26.März 2010 - Ein Teller mit leckerem giftigem Chorta

Aus dem Holländischen/Englischen von Gabriele Podzierski 

 

Der Frühling ist auf der Insel angekommen, im Gepäck farbenprächtige Blütenteppiche. Tische und Stühle werden nach draußen verfrachtet, was das betrifft, kann der Sommer beginnen!

 

Die Griechen leben aber auch während des Winters am liebsten im Freien. Sobald die Temperaturen es zulassen, wird der Kaffee oder Ouzo unterm weiten Himmelszelt geschlürft. Nicht so, wie in Deutschland und den Niederlanden, reizt schönes Wetter die Menschen hier dazu, durch die herrliche Natur zu spazieren. Die Landschaft wird von den Griechen nur durchwandert, wenn dies mit Nutzen und Ertrag verbunden ist, wie z.B. das Ernten. So machen sich im Herbst die Männer auf in die Wälder zur Pilzsuche, während das Sammeln von Wildgemüse (Chorta), im Winter und Herbst, in Wiesen und auf Feldern, meist Frauensache ist.

 

Die Chortazeit beginnt im Januar, aber im März ist eine Delikatesse der Grund dafür, dass es auch die Männer wieder in die Natur zieht: Der Wilde Spargel! Das sind die dünnen frischen Triebe eines stacheligen Strauches, die dann in den Himmel schießen.

 

Spargel zu sammeln, ist nicht so einfach, wie das Pilzesuchen, denn man muss schon ganz genau hinsehen, um ihn unter, neben oder über niedrigen Büschen austreiben zu sehen. Als wir uns das erste Mal aufmachten, das köstliche Gemüse in der Natur zu ernten, fanden wir neben stricknadeldünnen Trieben auch fingerdicke Exemplare, die wir dann voller Stolz unserer griechischen Nachbarin zeigten, die uns dann jedoch aufklärte, dass das kein „sparangia“ sondern „svirnies“ sei. Pff.., wieder ein neues griechisches Wort und eine andere Sorte von Asparagus.

 

Tja, und in diesem Jahr fand ich dann heraus, dass „svirnies“, auf Kreta auch „avronies“ genannt (in der Türkei „stifno), eigentlich die jungen Sprösslinge der Gemeinen Schmerwurz (Tamus communis) sind. Das ist eine ausdauernde Kletterpflanze, die herzförmige Blätter trägt und – Achtung, jetzt kommt´s: giftig ist! Oh, oh, wir hatten doch gerade vor einiger Zeit ein Bündel „svirnies“, das ein Freund mitgebracht hatte, einer geselligen Runde als Salat zubereitet serviert. Die gute Nachricht: Wir leben alle noch! Und noch erfreulicher ist, dass auch eine zweite Dosis, die ich selbst gepflückt und, zusammen mit Wildem Spargel gedünstet, verzehrt habe, meiner Gesundheit nicht geschadet hat.

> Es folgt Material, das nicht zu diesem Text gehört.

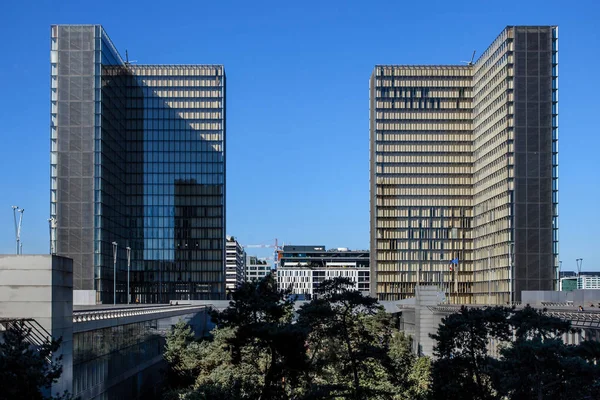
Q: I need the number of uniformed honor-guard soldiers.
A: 0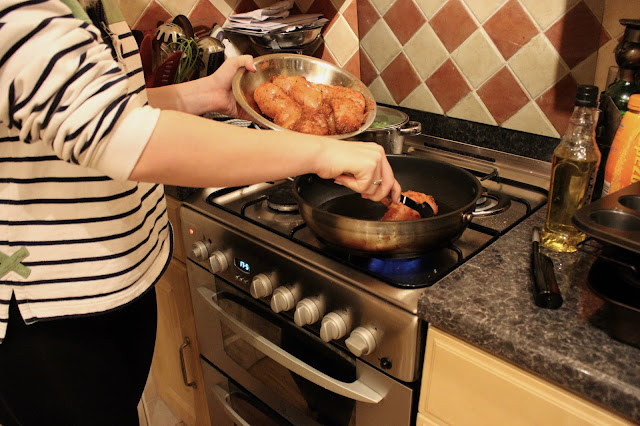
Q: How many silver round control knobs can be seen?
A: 7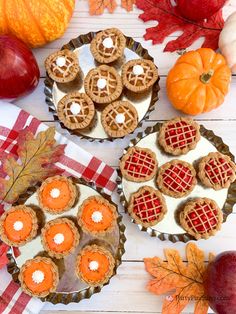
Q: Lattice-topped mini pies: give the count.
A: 12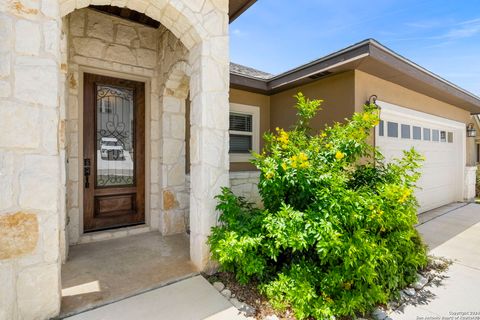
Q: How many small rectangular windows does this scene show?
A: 8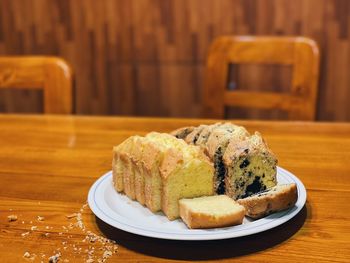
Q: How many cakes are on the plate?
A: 2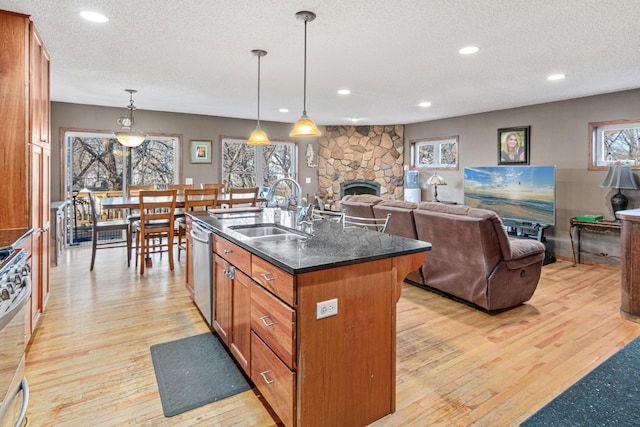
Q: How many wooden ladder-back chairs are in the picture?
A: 7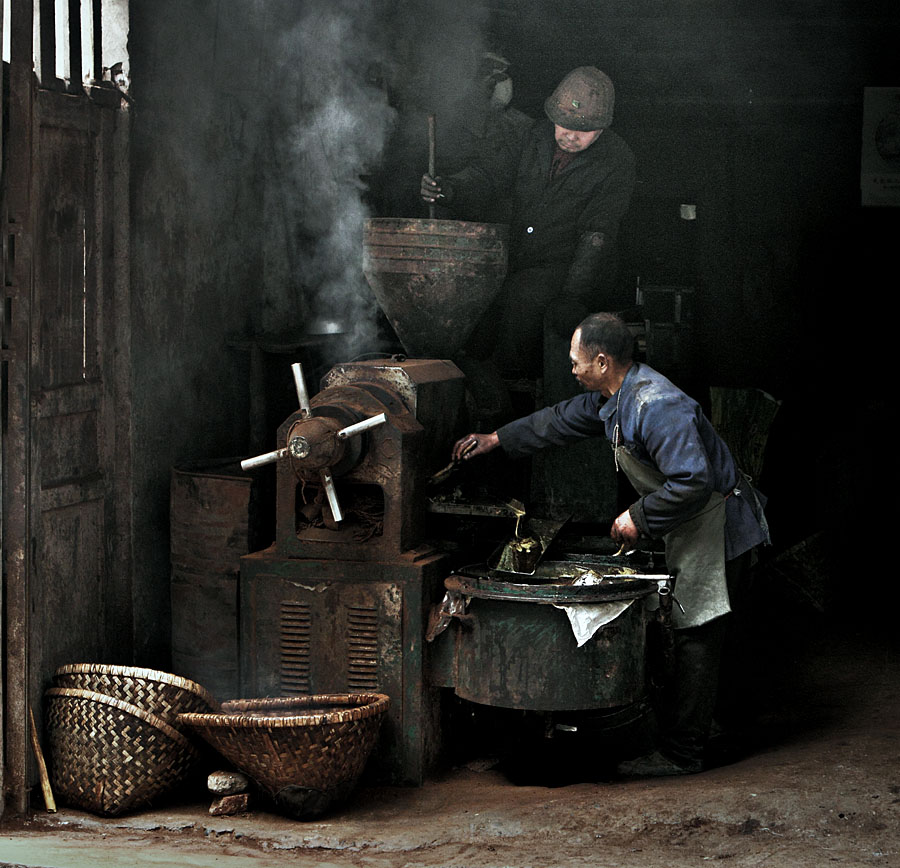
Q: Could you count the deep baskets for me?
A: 3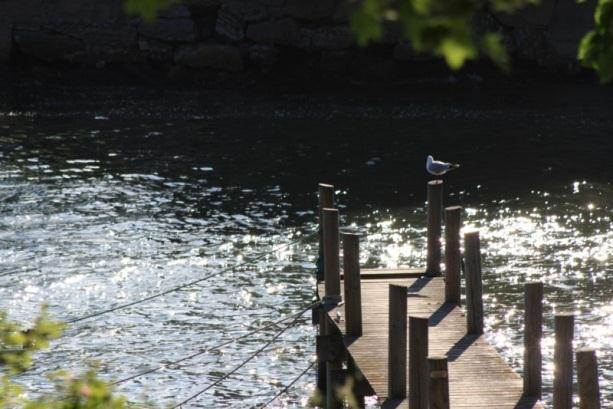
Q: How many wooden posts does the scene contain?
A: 12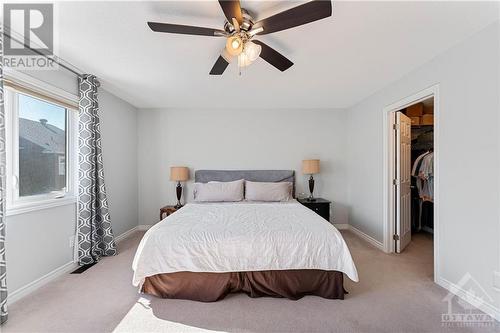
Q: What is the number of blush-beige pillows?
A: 2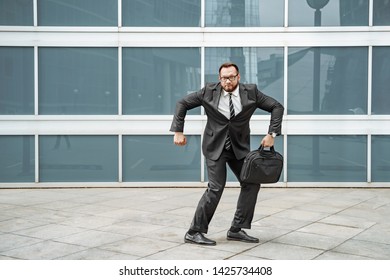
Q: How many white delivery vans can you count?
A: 0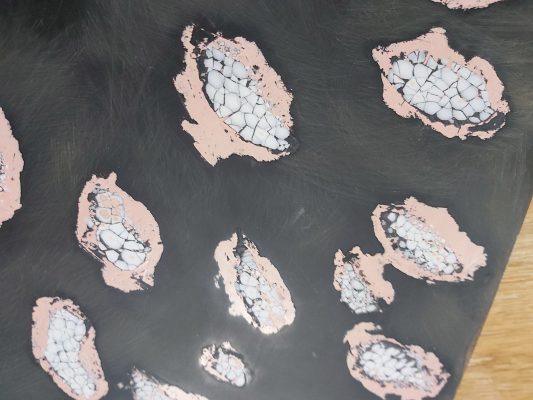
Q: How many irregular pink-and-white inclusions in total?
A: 12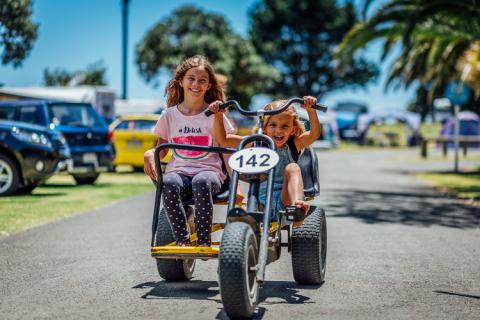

Meine diesbezüglichen Internet-Recherchen ergaben, dass wir wahrscheinlich die Sprossen von „Tamus cretica“ verzehrt haben, einer Unterart der Schmerwurz, und – nehme ich jetzt mal an – essbar. Sicher kann ich aber nicht sein, weil die Aussagen im worldwide-web sehr verwirrend sind. Z.B. behauptet da auch jemand, dass es „Tamus cretica“ gar nicht gibt, diese Pflanze vielmehr „dioscorea communis“ heißt und ebenfalls giftig ist... Fakt ist auf jeden Fall nicht nur, dass die Wissenschaftler wirklich immer hübsche Namen aussuchen, sondern dass in Griechenland, neben dem Spargel, auch „look-a-likes“ gegessen werden, nämlich „svirnies“ oder „avronies“.

 

 

Wenn man hier lebt, ist es besser, zu wissen, wie ein Gewächs aussieht, als seinen Namen zu kennen, denn dieser variiert eh von Region zu Region. So hab ich zum Beispiel lang gebraucht, um herauszufinden, was es mit der Pflanze auf sich hat, die von den Griechen „kardamo“ genannt wird. Ich dachte die ganze Zeit, dass es sich dabei um eine wilde Art des Kardamom (cardamomum) handelt, dem bekannten Gewürz, dass besonders in der indischen Küche Anwendung findet. Auch die Griechen schmecken einige Gerichte mit Kardamom ab, obwohl das Kraut in ihrer Heimat gar nicht wächst. Linear B-Tontafeln brachten jedoch die Gewissheit, dass die Griechen in der Antike bereits mit „Kardamomom“ (so hieß es damals) handelten und mit dieser sehr preisintensiven Kostbarkeit reich werden konnten.

 

Kommen die „Chorta-Pflückerinnen“ heutzutage mit „kardamo“ heim, so haben sie nicht die Hülsenfrüchte im Plastiksäckel, deren Samen so herrlich würzig duften, sondern vielmehr eine Pflanze mit essbaren Blättern. Obwohl, eigentlich könnte man mit diesem Kraut auch Handel betreiben, denn eines hat es mit dem Kardamom gemeinsam: Es schmeichelt dem Gaumen, so lecker ist es, es ist mit seiner pfeffrigen Schärfe sehr eigenwillig im Geschmack und eine echte Delikatesse für jeden Salat.

 

Da das, was da auf den Inselfeldern gesammelt wird, dem Wiesenschaumkraut (cardamine) sehr ähnelt, gibt’s eine Erklärung für die Namensgleichheit:

Cardamine kommt vom griechischen kárdamon, dem Namen der orientalischen Kresse. Aber, wie gesagt, es sieht nur ähnlich aus und nicht genau so. Kann ja sein, dass es eine neue Sorte Kresse ist, z.B. die „Lesvorianische Kresse“ oder – noch klangvoller „Cardamine lesvorine“?

 

Ne, keine Sorge, ich misch mich nicht ein in das Hickhack der Botaniker, die jahrelange über neue Arten und ihre Bezeichnungen argumentieren können. Für mich zählt nur, das „kardamo“ ein köstliches pfeffriges Kraut ist, das einen griechischen Salat noch schmackhafter macht. Es wächst, wie „sparangia“ und „svirnies“ zu Beginn des Frühlings. Was „kardamo“ denn auch sein mag, es muss eine sehr gesunde Pflanze sein, sonst wären die Griechen nicht so verrückt danach, was auch für „svirnies“ gilt. Vom Spargel wissen wir ja, dass er randvoll mit Vitamin C und Antioxidantien, den Schutzengeln unserer Körperzellen, sitzt. In diesem Sinne: Guten Appetit!